Origine et histoire
L'ancien asile des aliénés, aujourd'hui Centre Hospitalier Spécialisé de l'Yonne, a été implanté en 1840 sur l'emplacement de l'ancien hôpital général et agrandi en 1860. Conçu par le docteur Jacques-Henri Girard de Cailleux selon les principes d'un hôpital pavillonnaire, l'ensemble se compose de pavillons à deux étages disposés parallèlement et séparés par des cours plantées, avec un bâtiment central abritant l'administration et la chapelle. Les pavillons, reliés par des galeries couvertes soutenues par colonnes ou pilastres d'inspiration néo-classique, étaient organisés selon le programme thérapeutique de Girard de Cailleux, inspiré par la théorie d'Esquirol : des bâtiments isolés pour séparer les malades selon les pathologies ; deux pavillons à l'extrémité est accueillaient autrefois les cellules des agités. La réalisation du projet fut confiée aux architectes Jean Boivin puis M. Piéplu ; les travaux commencés au début des années 1840 s'achevèrent vers 1858 avec le soutien du baron Haussmann, alors préfet de l'Yonne. L'Asile d'Auxerre servit de modèle pour d'autres établissements, notamment pour des constructions réalisées dans les années 1860 en banlieue parisienne.
Sur un terrain clos de murs de 14 hectares, l'axe de symétrie est-ouest met en relation le bâtiment administratif et le parc, tandis que les jardins potagers entre les constructions et la clôture servaient à nourrir les malades ; le site comprend également le clos de la Chaînette, un vignoble ancien. La chapelle Notre-Dame de Lorette, de style néo-classique avec fronton triangulaire et bas-relief, donne sur la route de Paris et possède un accès depuis l'intérieur de l'ancien hôpital ; les sources se contredisent toutefois sur sa datation : elle est parfois datée de 1761, une inscription la fait ériger en 1762 par l'architecte Durand et Courtépée signale une bénédiction en 1764, ainsi que des travaux menés entre 1760 et 1774 par André Verrien Dupuy. L'hôpital général primitif, issu d'une fondation liée à l'évêque Nicolas Colbert et autorisé par lettres-patentes de 1675, fut construit au XVIIe siècle puis réuni à l'hospice civil en 1797 ; la manufacture de coton dite « à l'anglaise » y fut établie en 1759.

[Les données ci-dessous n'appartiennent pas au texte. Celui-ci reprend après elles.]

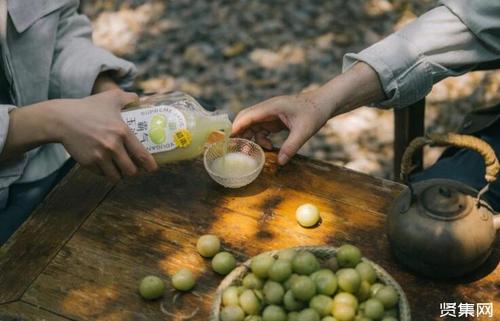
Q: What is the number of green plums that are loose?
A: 5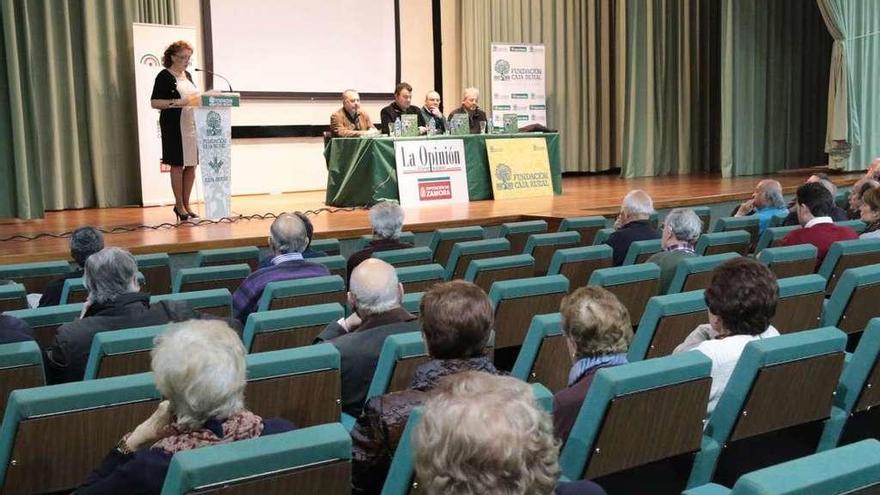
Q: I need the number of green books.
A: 3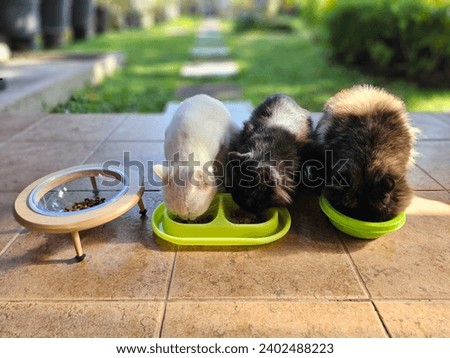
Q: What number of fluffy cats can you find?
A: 2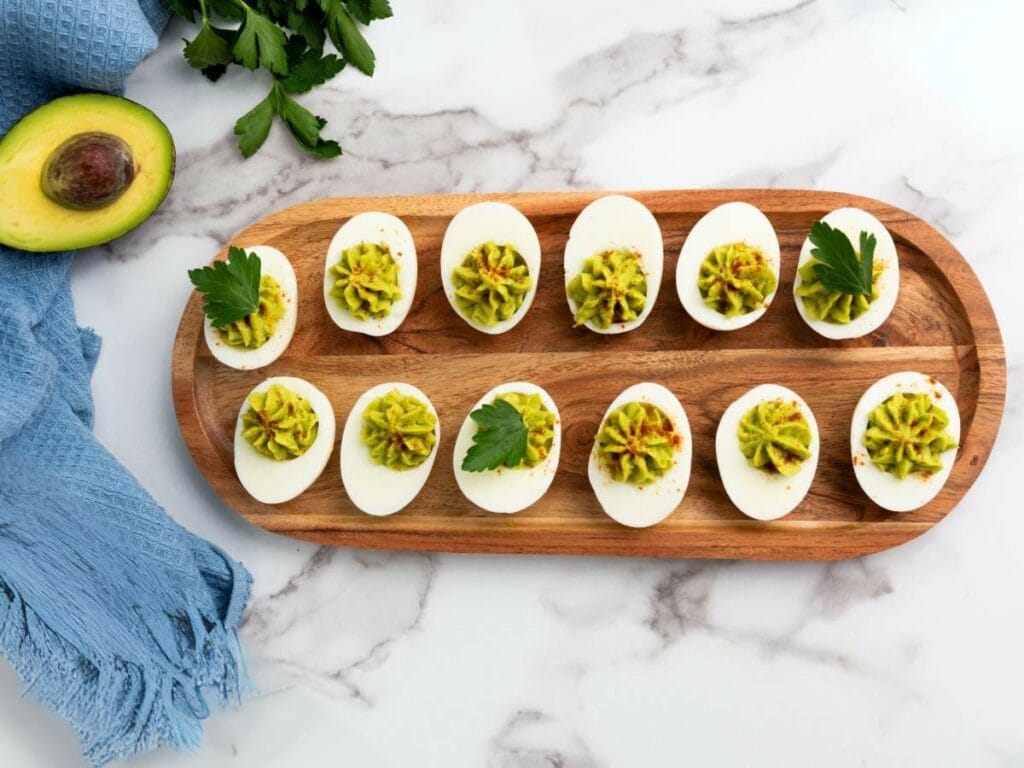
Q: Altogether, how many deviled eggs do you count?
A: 12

Au XIXe siècle l'établissement fut transformé en asile départemental après la loi de 1838 et, après plusieurs aménagements, prit en 1937 le nom d'hôpital psychiatrique de l'Yonne. Pour l'approvisionnement en eau de la cuisine, des bains, de la pharmacie et de la buanderie, une source, la fontaine Sainte-Marguerite, alimente un réservoir via un tunnel de 340 mètres prolongé par une canalisation de 1 110 mètres, travaux achevés en 1846. Pendant la Seconde Guerre mondiale, l'hôpital connut des conditions de vie très difficiles sous l'Occupation ; en 1944 il fut réquisitionné par la Waffen SS et des résistants y furent torturés, fait relaté par le docteur Pierre Scherrer, directeur de 1942 à 1975. Classées ou inscrites aux monuments historiques en avril 2002, les façades et toitures des bâtiments construits entre 1840 et 1860 ainsi que la chapelle et plusieurs constructions annexes — portail, mur de clôture, réservoir, bûcher, morgue, jardin et maison du médecin-directeur — bénéficient d'une protection.
À la fin du XXe siècle l'établissement s'est agrandi par la construction de nouveaux secteurs ; les bâtiments devenus inadaptés ont été en partie démolis et, entre 2003 et 2006, un nouvel établissement a été construit à l'arrière de l'ancien site tandis que les pavillons du XIXe siècle ont été transformés en logements formant la résidence dite « Le Clos des vignes ».